### Exercise requirements
Word for word, write the lines below out again, with no pictures.
--- --- ---
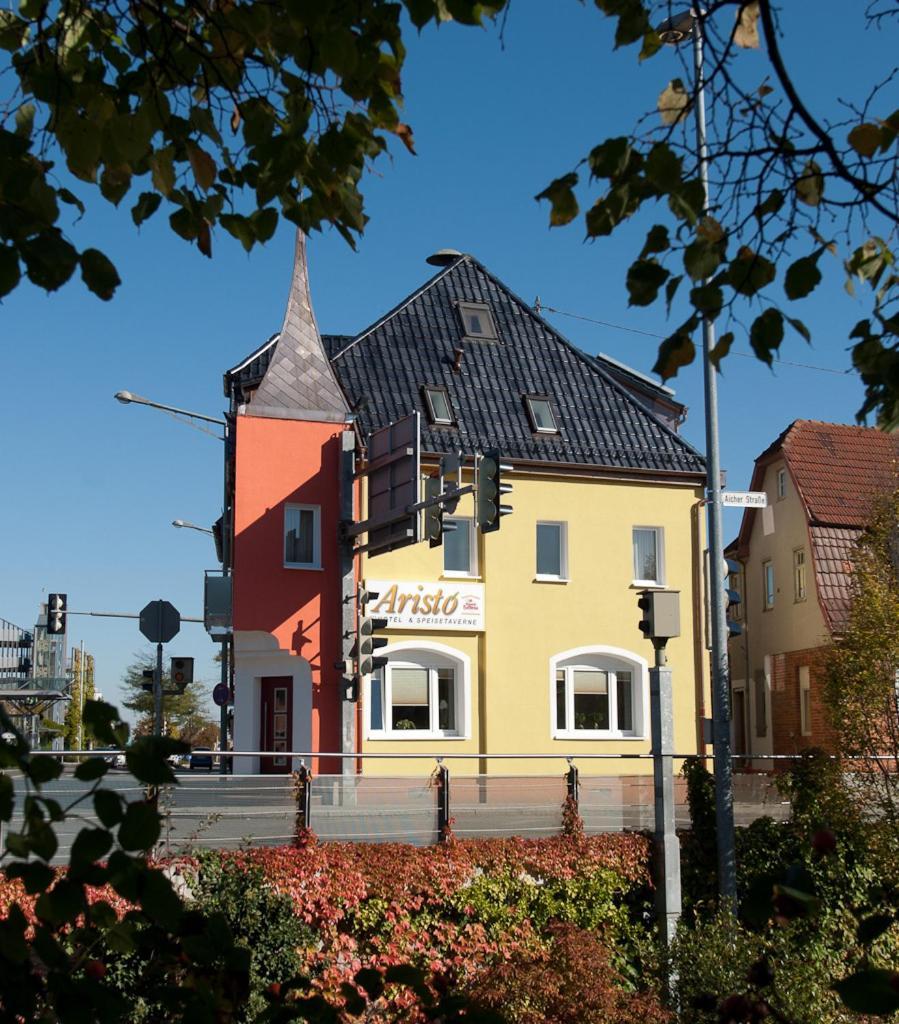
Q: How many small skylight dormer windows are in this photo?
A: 3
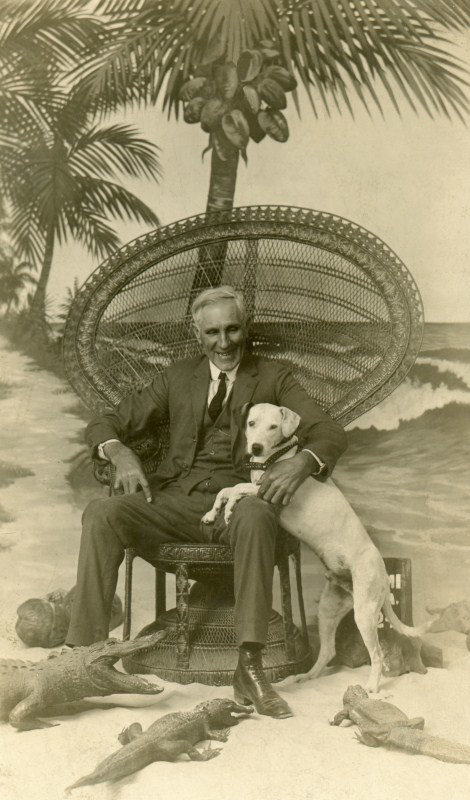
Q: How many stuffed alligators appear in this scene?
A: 3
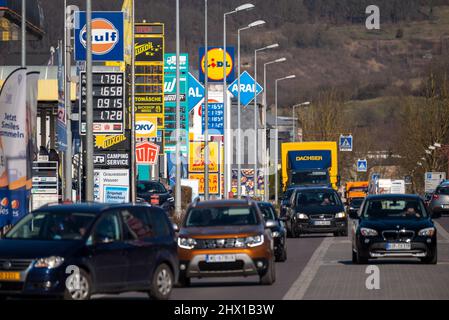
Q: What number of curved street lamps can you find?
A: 6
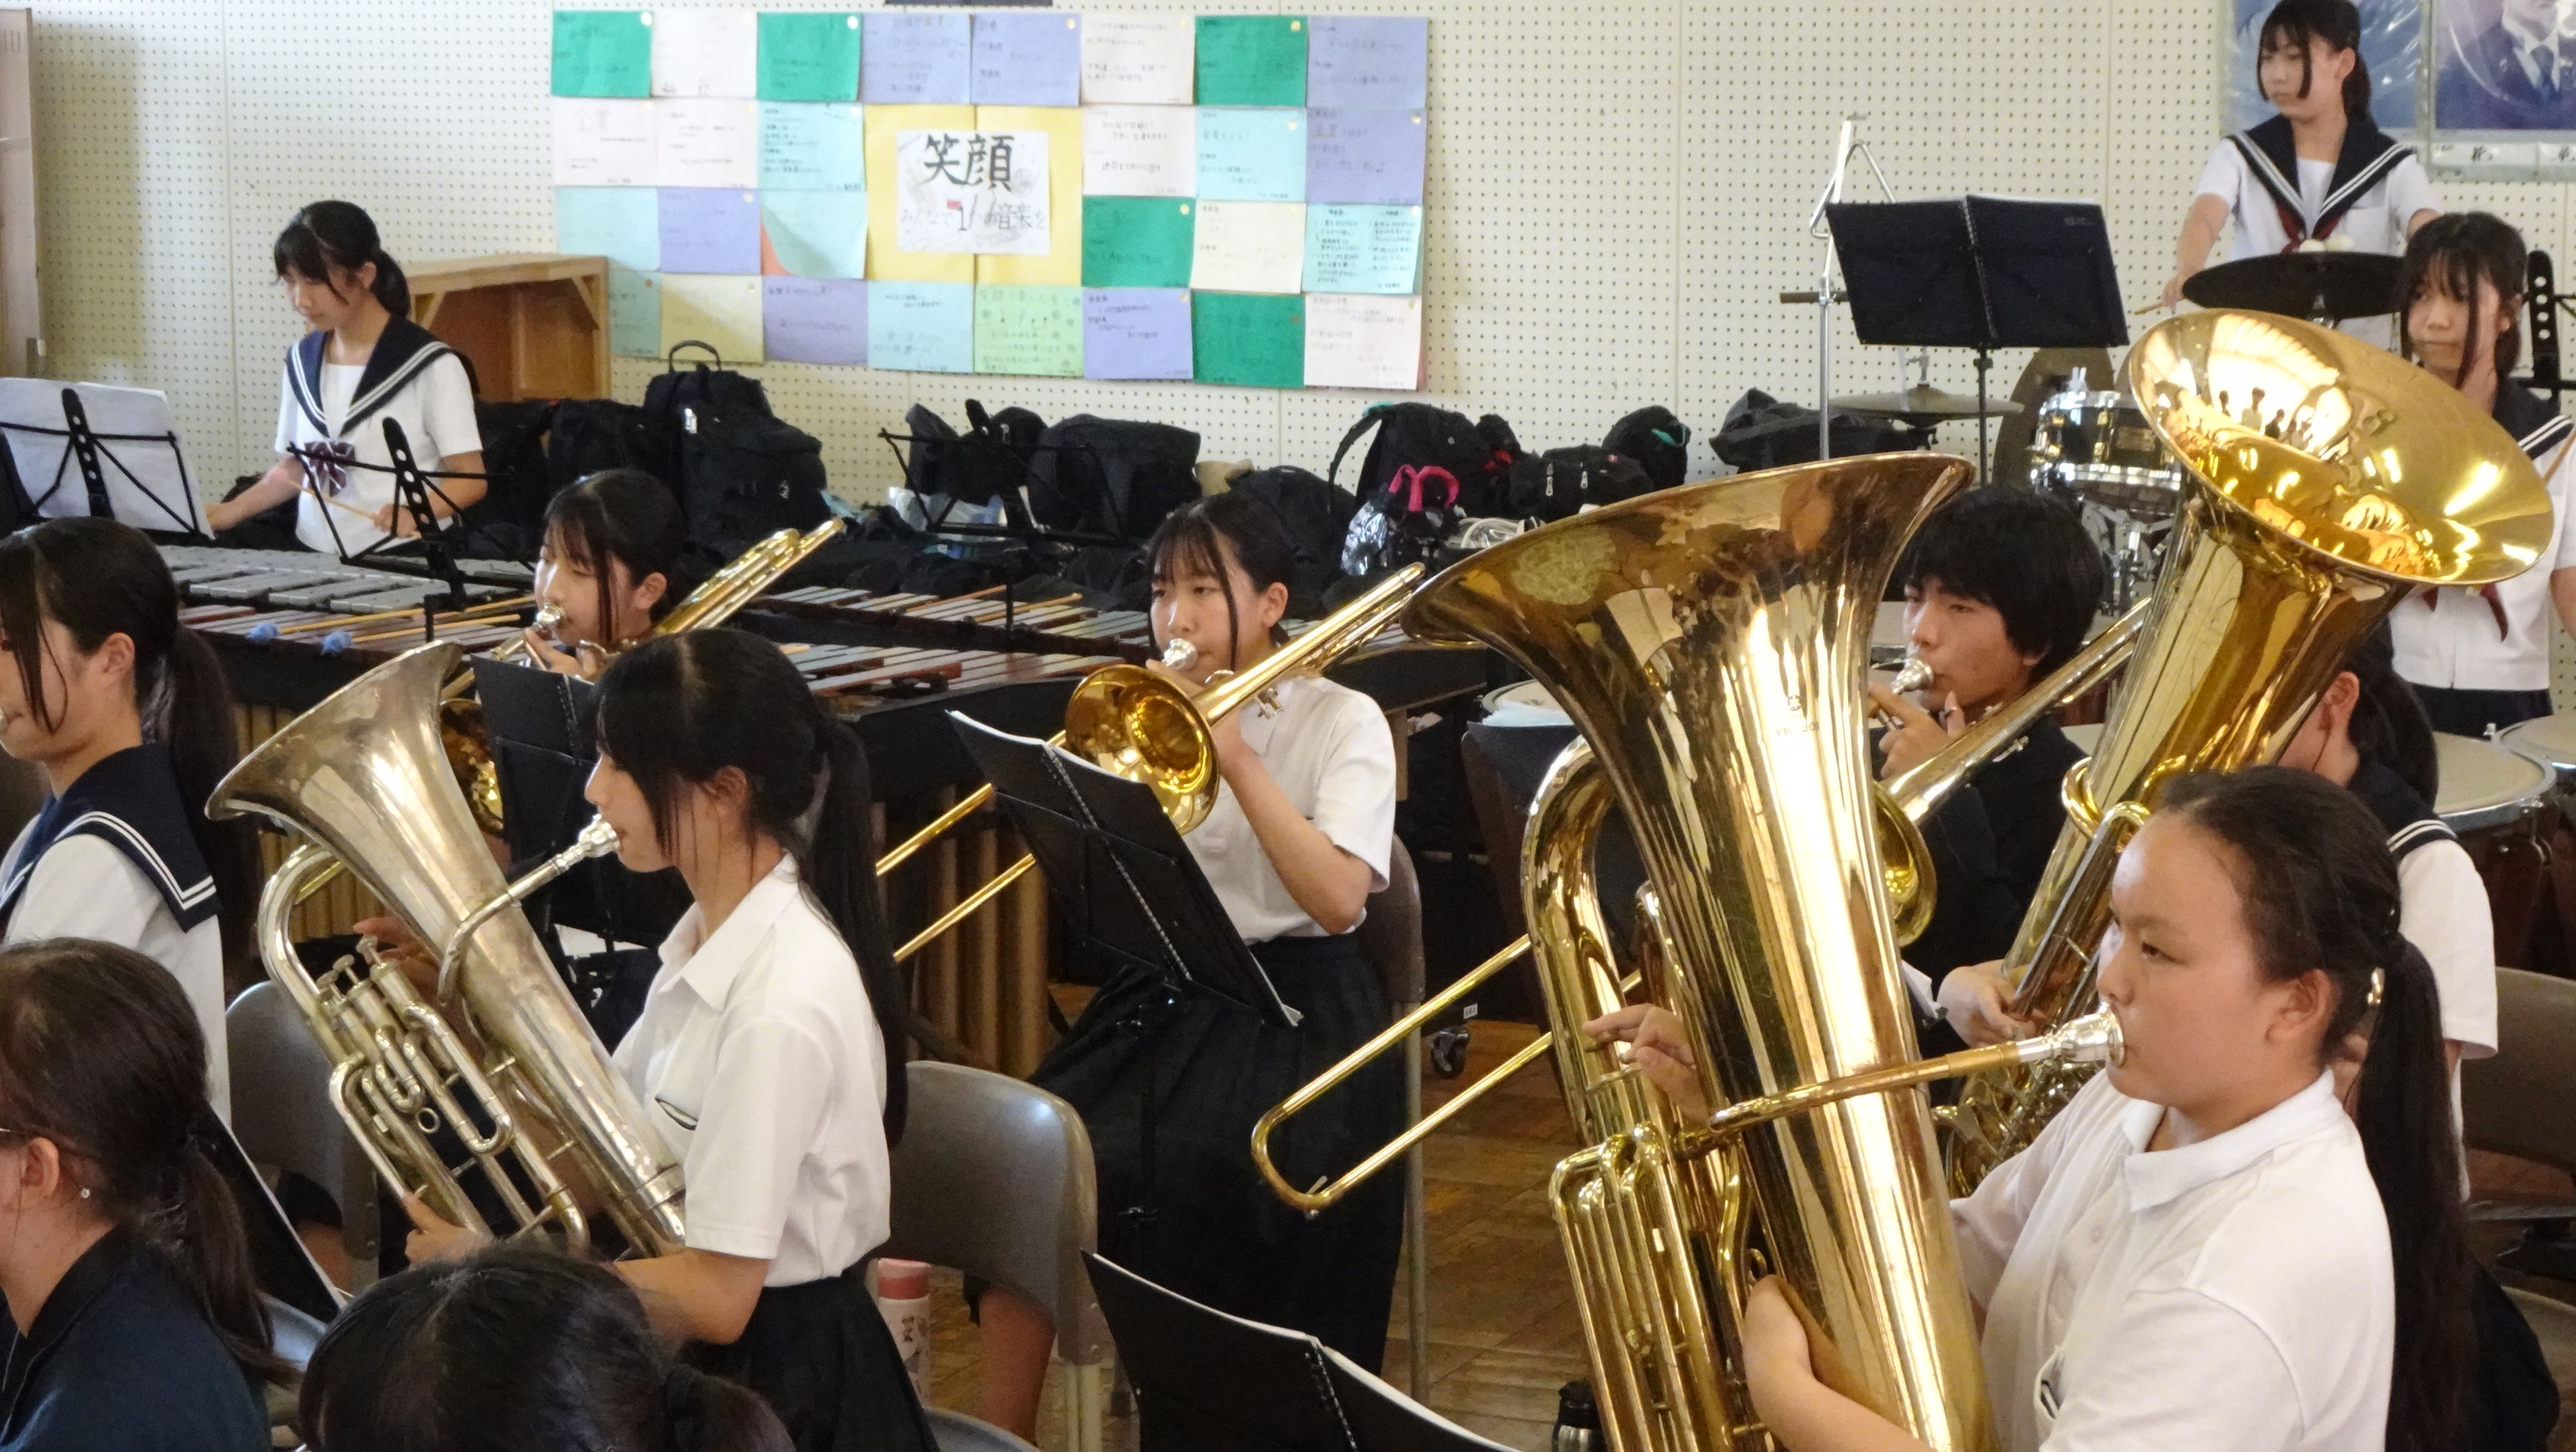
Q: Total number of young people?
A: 12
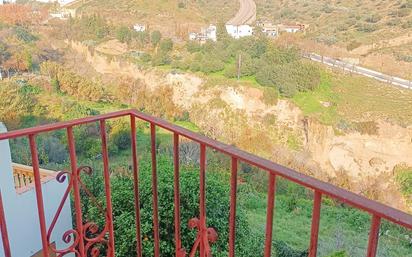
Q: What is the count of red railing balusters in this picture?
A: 12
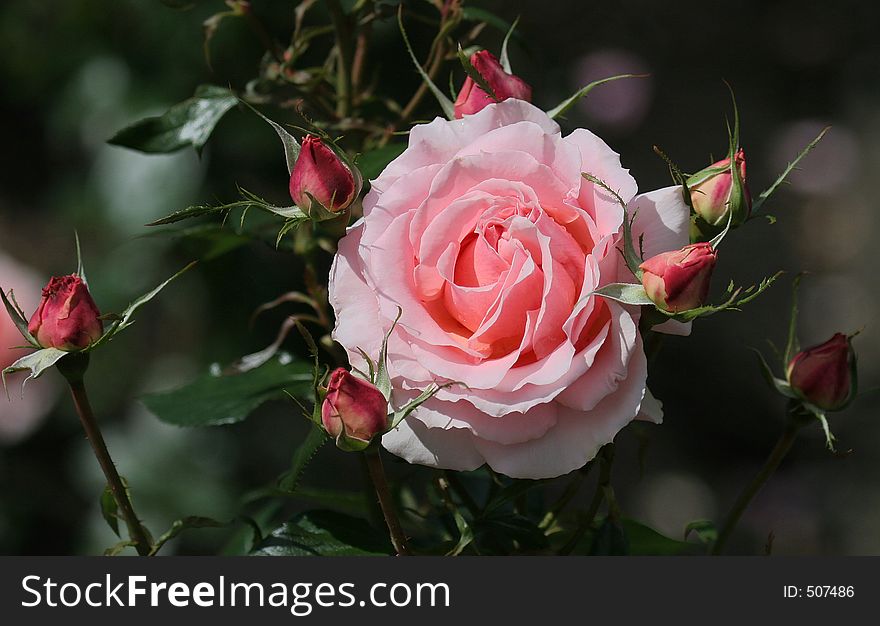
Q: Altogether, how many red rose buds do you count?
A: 7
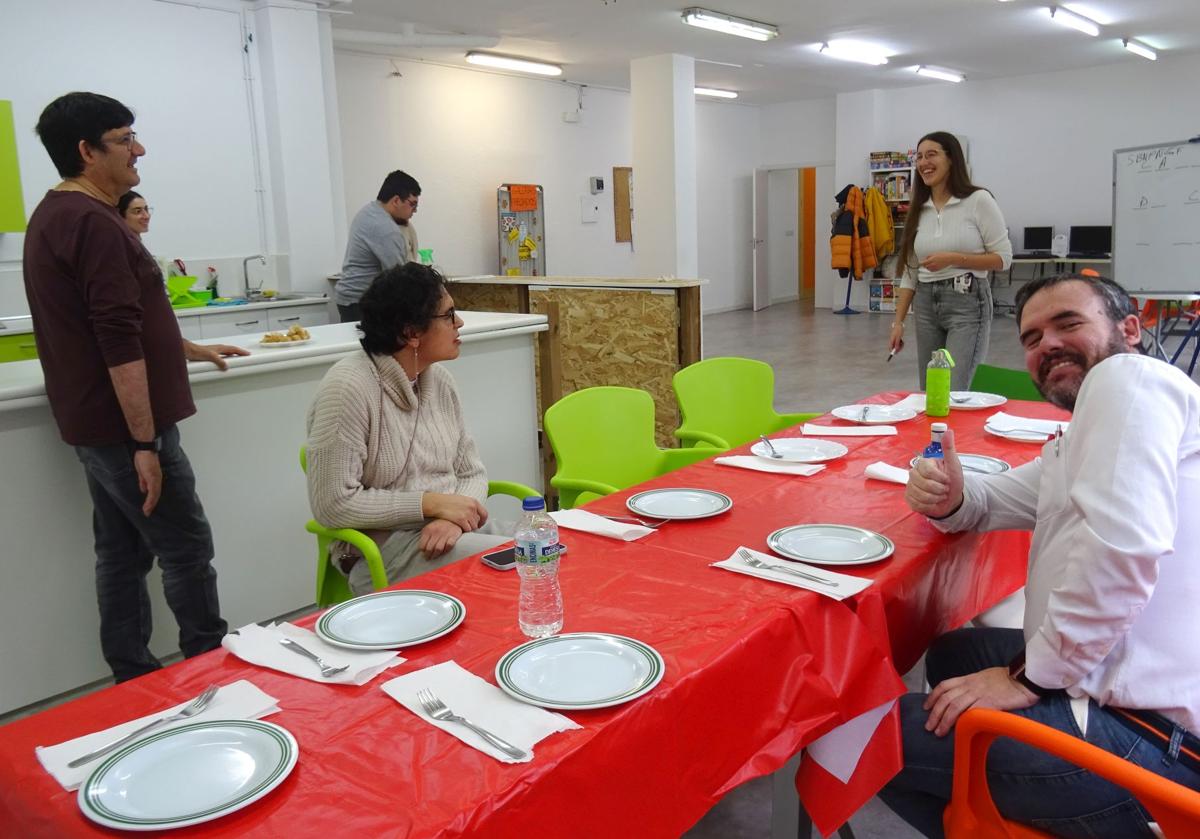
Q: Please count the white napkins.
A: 10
--- --- ---
### Written solution
Q: How many small skylight dormer windows are in this photo?
A: 3
Q: How many stuffed alligators appear in this scene?
A: 3
Q: What number of curved street lamps can you find?
A: 6
Q: Total number of young people?
A: 12
Q: What is the count of red railing balusters in this picture?
A: 12
Q: Altogether, how many red rose buds do you count?
A: 7
Q: Please count the white napkins.
A: 10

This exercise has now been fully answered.